Perhaps using a cleaning service could be used as an incentive? Get better closings, maybe?


----------



## alaminute (Aug 22, 2013)

We have a cleaning crew at my place, they do all of the heavy appliances, floors and hoods and it's AWESOME!!!! We still scrub the lowboys and under the heat lamps, drop fryers and clean the walkin and are lucky if we're out by midnight so not cleaning those appliances is the best help ever. I'm not sure if I use any less finesse with the equipment because of this. I still clean my stoves during service and I'd like to think I'm just as good but who's to say.


----------



## kingofnull (Sep 8, 2011)

At my old restaurant the dish washers would do the majority of the cleaning, we were only responsible for cleaning out stainless surfaces.  It definitely becomes easy to get lazy.

At the new place we clean all the equipment on our line.  It`s not so bad, especially if you keep it clean throughout the night.  I make the morning/lunch crew do a proper clean now before dinner service starts, so we usually can wrap things up pretty fast.


----------



## anypills (Nov 1, 2014)

nah, chefs clean our own section, surfaces etc and porters do the floors an @#%&


----------



## iridium12 (Feb 24, 2015)

Everyone needs to learn how to clean

Agree with above said - as soon as this is not expected anymore and not a duty that has to be performed people tend to get lazy, careless and this will translate to other areas of their work.

One of the fundamentals of being a great Chef is, that you know how to clean a kitchen. One of my early mentors used to drill that into us - but he had a good point.

Only if you have done the work yourself do you appreciate it...


----------



## canele (Apr 7, 2015)

Cleanliness is not next to godliness. Cleanliness means a happy Chef..... you do not want an unhappy Chef. (me)

Do not just clean your station.... scrub your station. Clean and dry it when you come in and clean and dry it when your shift is done. No one gets to leave their mess for someone else to clean up after them.

If you use it.... clean it. Do not clean it to your standards..... clean it to mine or i will ask you to clean it again. I do not consider a quick swipe with a towel clean.

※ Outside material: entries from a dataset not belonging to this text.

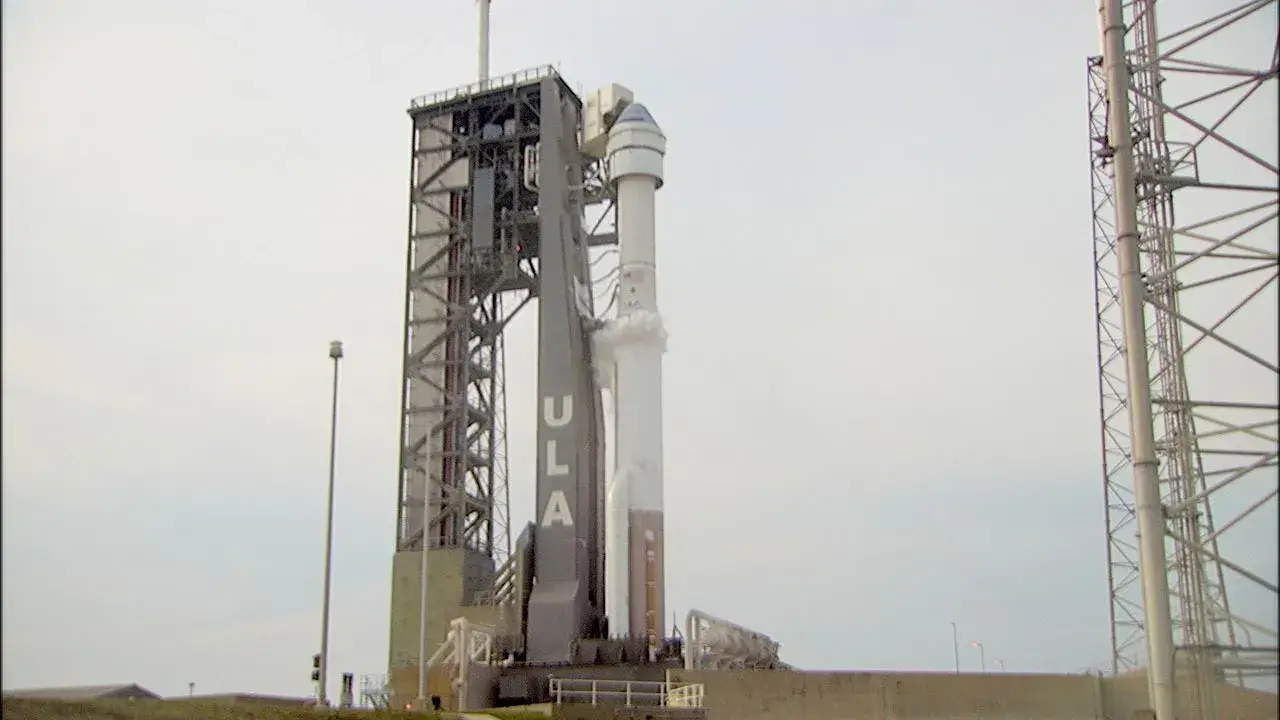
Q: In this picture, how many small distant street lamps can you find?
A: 3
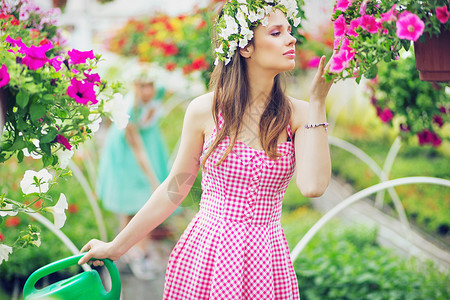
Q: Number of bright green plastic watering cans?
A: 1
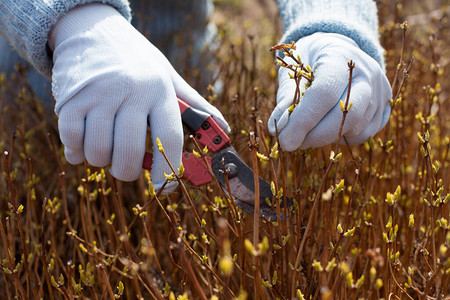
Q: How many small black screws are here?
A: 3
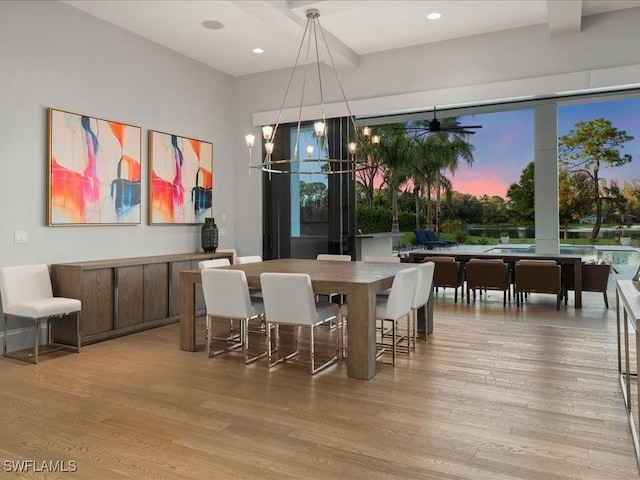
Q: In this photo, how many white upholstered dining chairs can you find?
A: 10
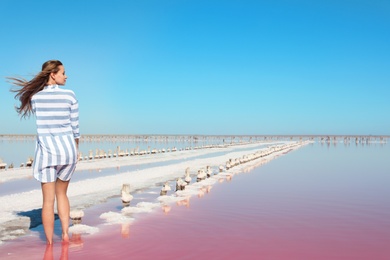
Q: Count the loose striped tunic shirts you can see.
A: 1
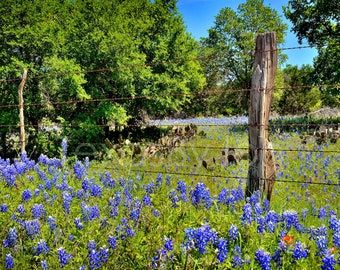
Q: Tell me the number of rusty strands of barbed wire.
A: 5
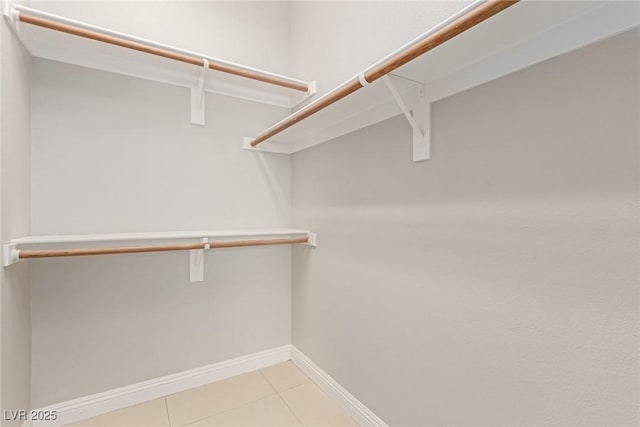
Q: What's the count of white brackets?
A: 3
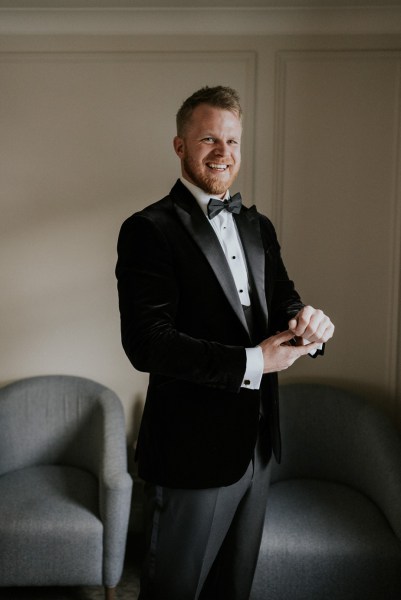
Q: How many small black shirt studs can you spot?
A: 3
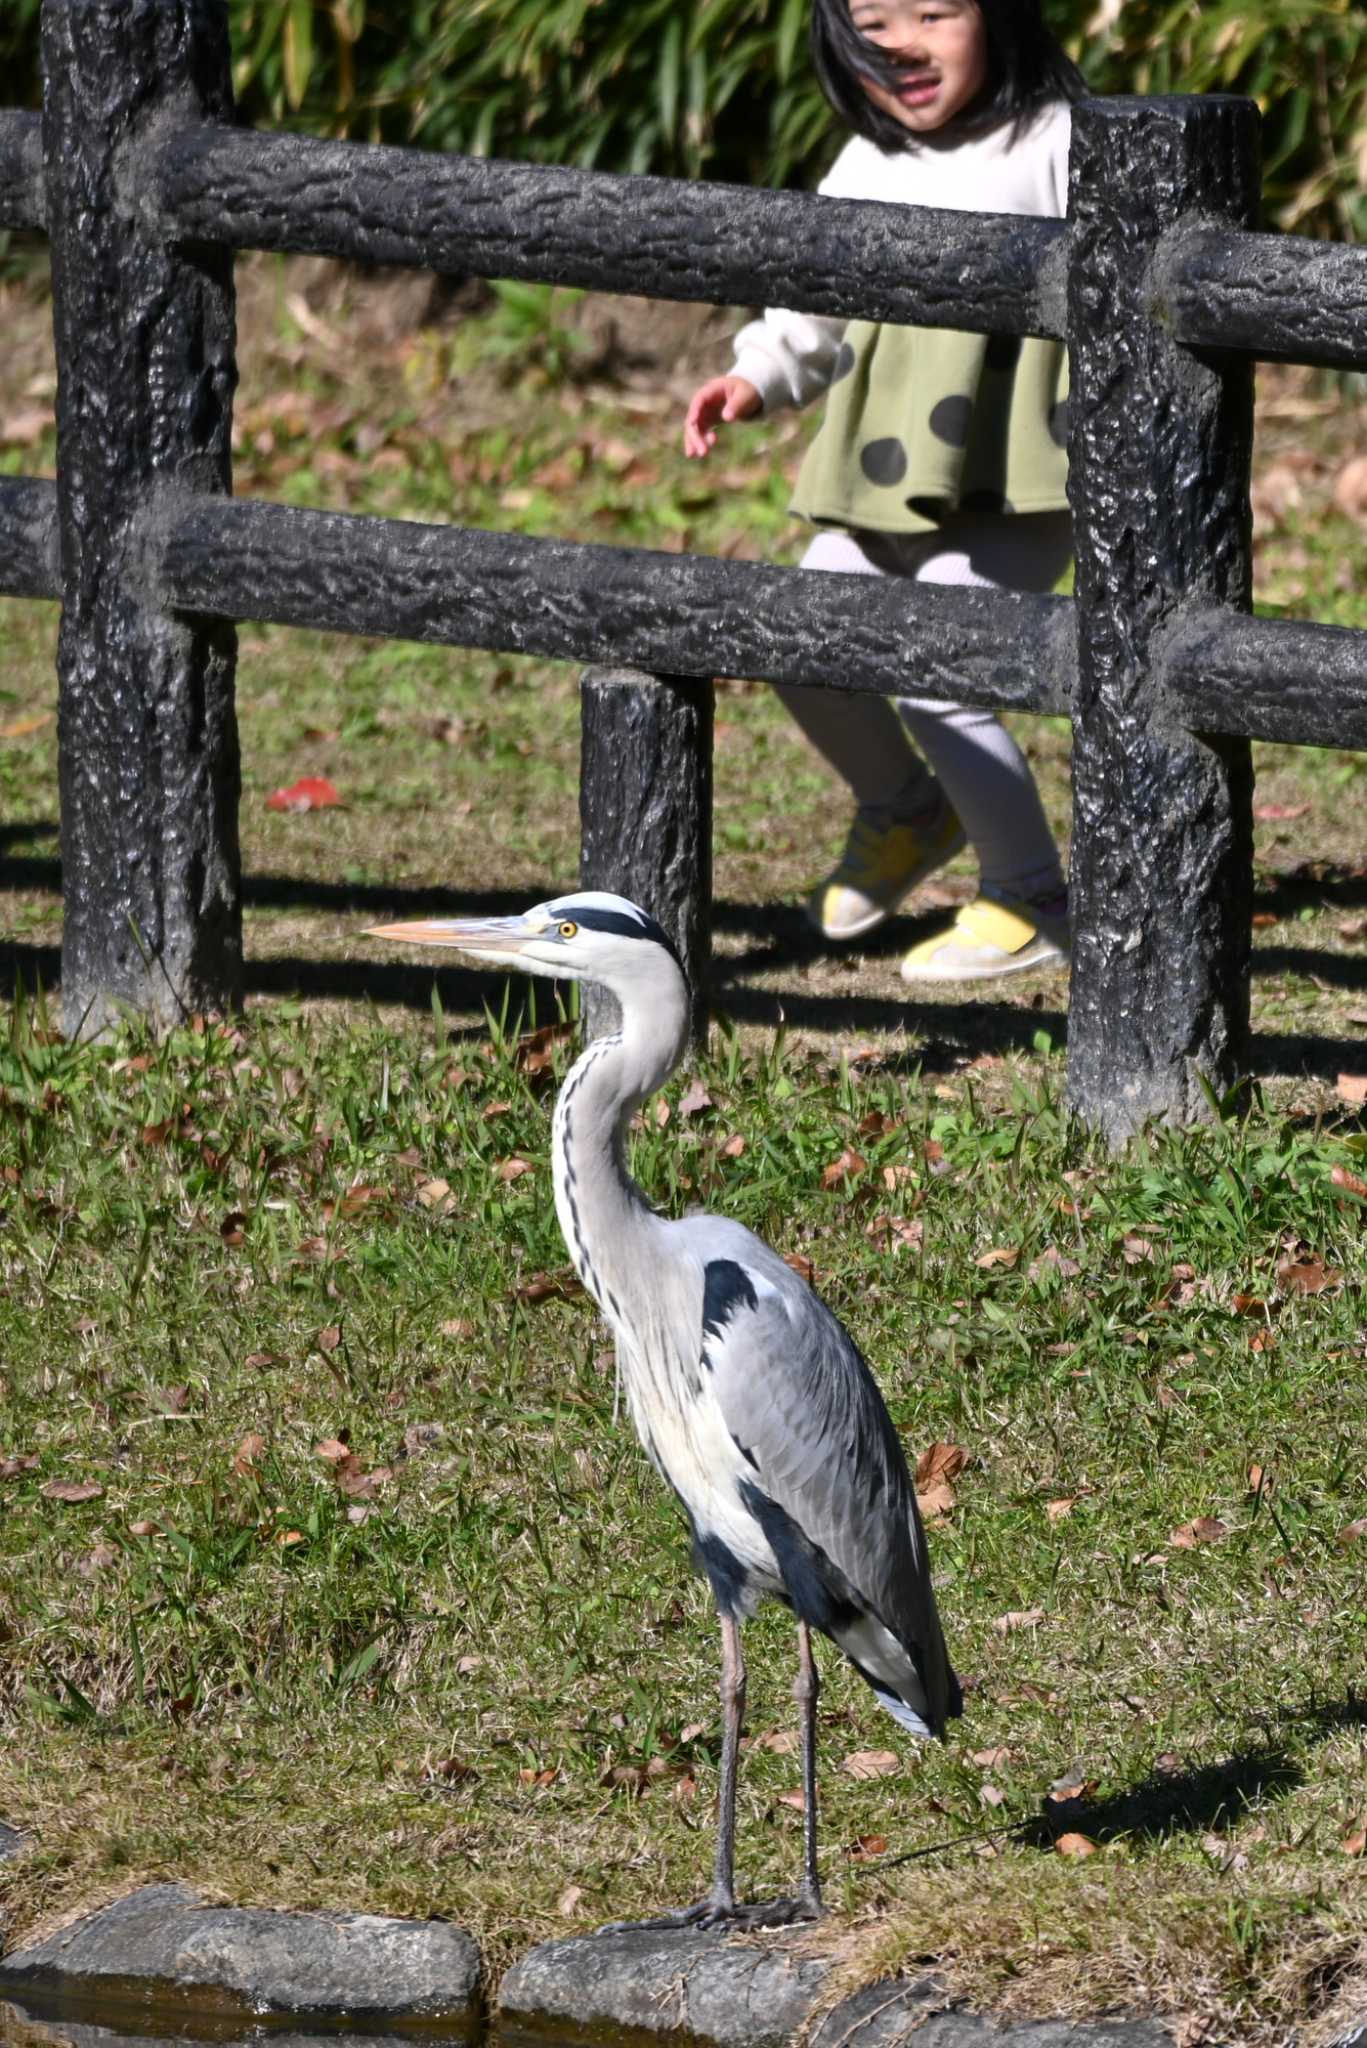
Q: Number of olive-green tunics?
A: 1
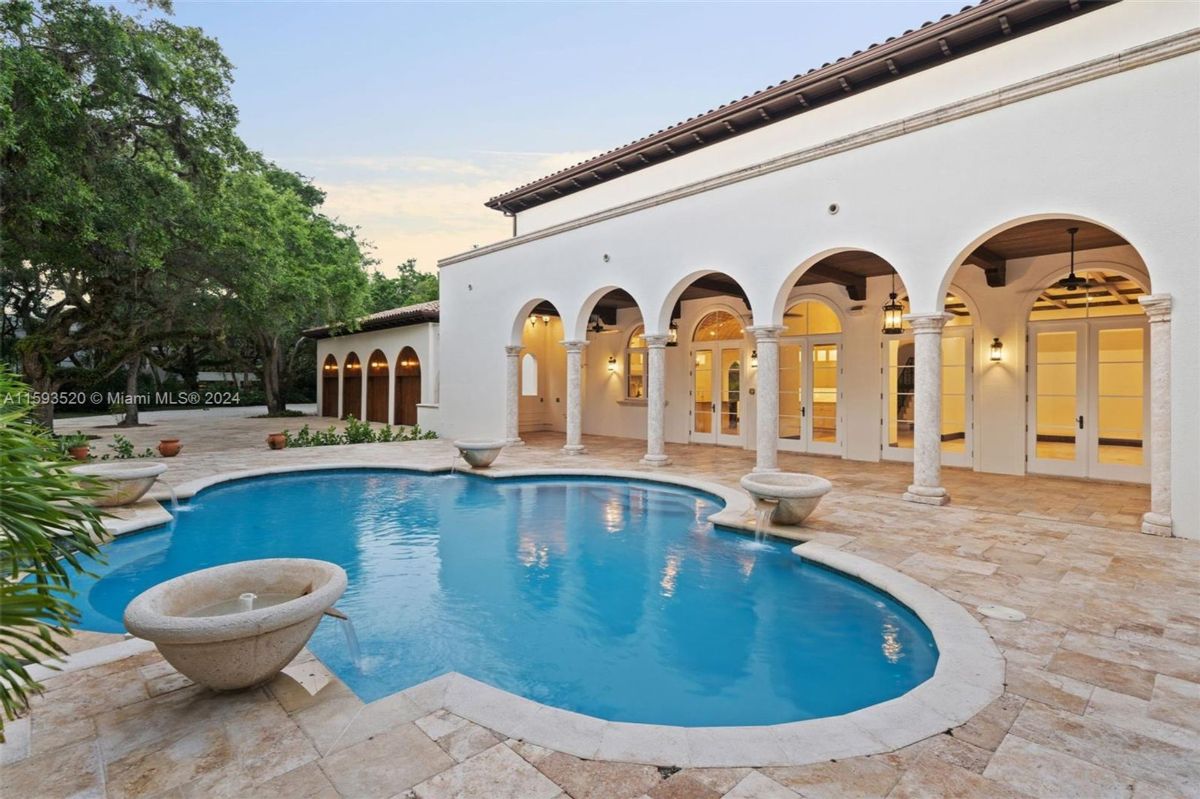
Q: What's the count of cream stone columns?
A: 6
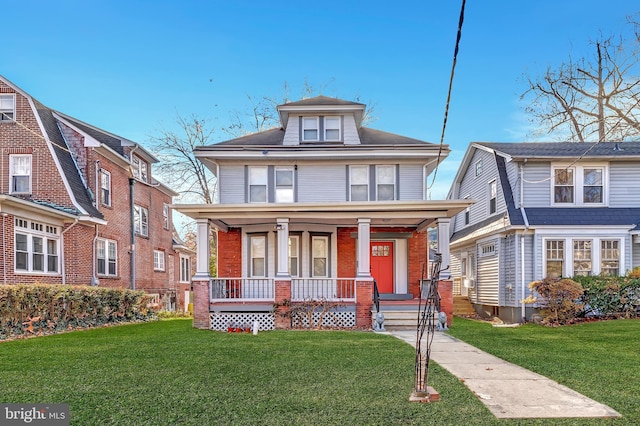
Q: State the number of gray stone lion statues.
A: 2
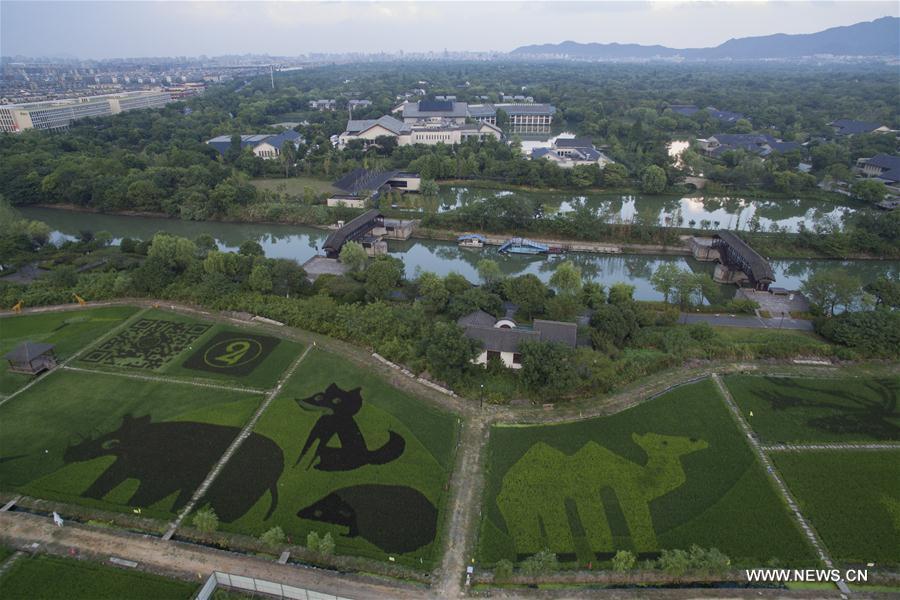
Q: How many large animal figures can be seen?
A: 4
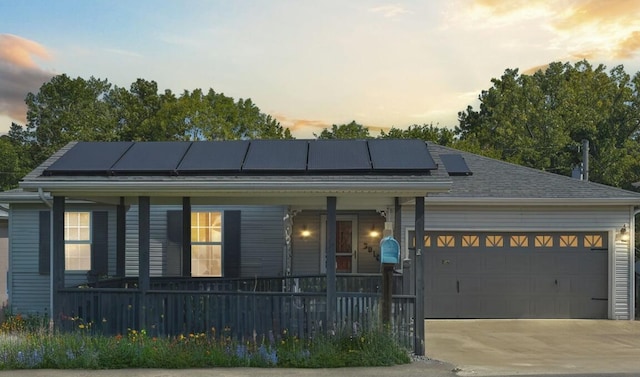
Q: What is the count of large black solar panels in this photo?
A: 6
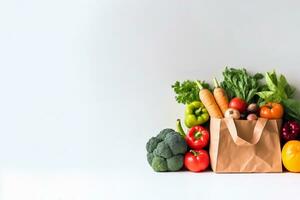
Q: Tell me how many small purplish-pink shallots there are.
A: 2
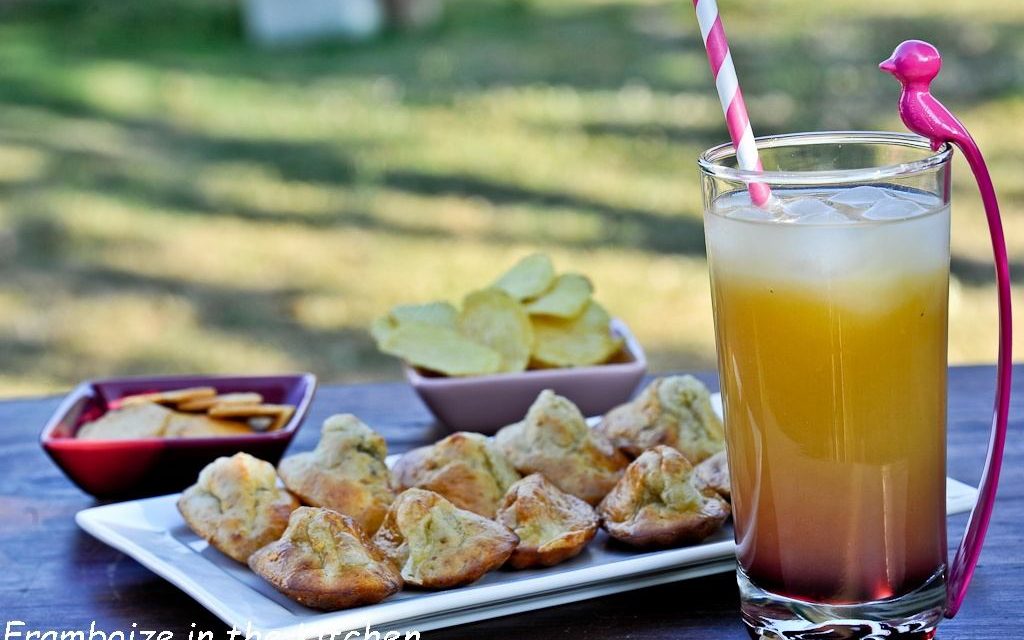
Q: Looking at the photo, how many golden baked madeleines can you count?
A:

As staff is hired how well they clean is also part of the audition...and they are told this up front.


----------



## chrisbristol (Feb 16, 2014)

Why we are on the subject of cleaning I just want to ask the head chefs on here if they clean their own section down at the end of the shift? I have seen some head chefs make the commis(line cook in America) do it.  Seems a bit unprofessional to me.


----------



## cheflayne (Aug 21, 2004)

I clean my section down at the end of the night. When I was up and coming I worked with lots of chefs who just walked off at the end of the night. I knew that they had come into work many hours before I showed up for shift and that they still had orders and paperwork to do before their night was over; but part of me still said "damn not again". So I determined that I would never do that once I became chef and I have kept my promise to myself. That's my story and I'm sticking to it.


----------



## alaminute (Aug 22, 2013)

Awesome cheflayne, kudos to you sir! I still have not worked with a chef who fully wipes down his/hers section. that being said most are professional to the degree that as we clean as we go, there never really becomes a big mess to clean up. It's usually just a cutting board and some mis en place to put away.


----------



## cookware sets (Apr 10, 2015)

Hello every one,

In my chefs life, a clean kitchen is the utmost important factor running a kitchen. No matter if it is at work or at home. Every job I had as a chef in Switzerland and here in Australia, the chefs clean the kitchen. That includes, all equipment, benches, and all other working areas, the fridges, the dry store area and sometimes even cleaning the floors. You don't want a customer of yours ending up with food poisoning. Working in commercial kitchens, were foods of all sorts are cooked and prepared, a strict regime of food health and safety play a big role. We need to use specified cleaning products and sanitizers to keep the kitchen clean and free of bacteria like salmonella. 

Chopping boards are one of the more dangerous equipment when it comes to cross contamination. We have color coded chopping boards for different foods. For example: Green is for vegetables and fruits, blue for fish and seafood, red for meats like lamb, beef, pork etc., yellow for poultry, brown for bread and bakery. After each use the chopping boards need to cleaned and sanitized.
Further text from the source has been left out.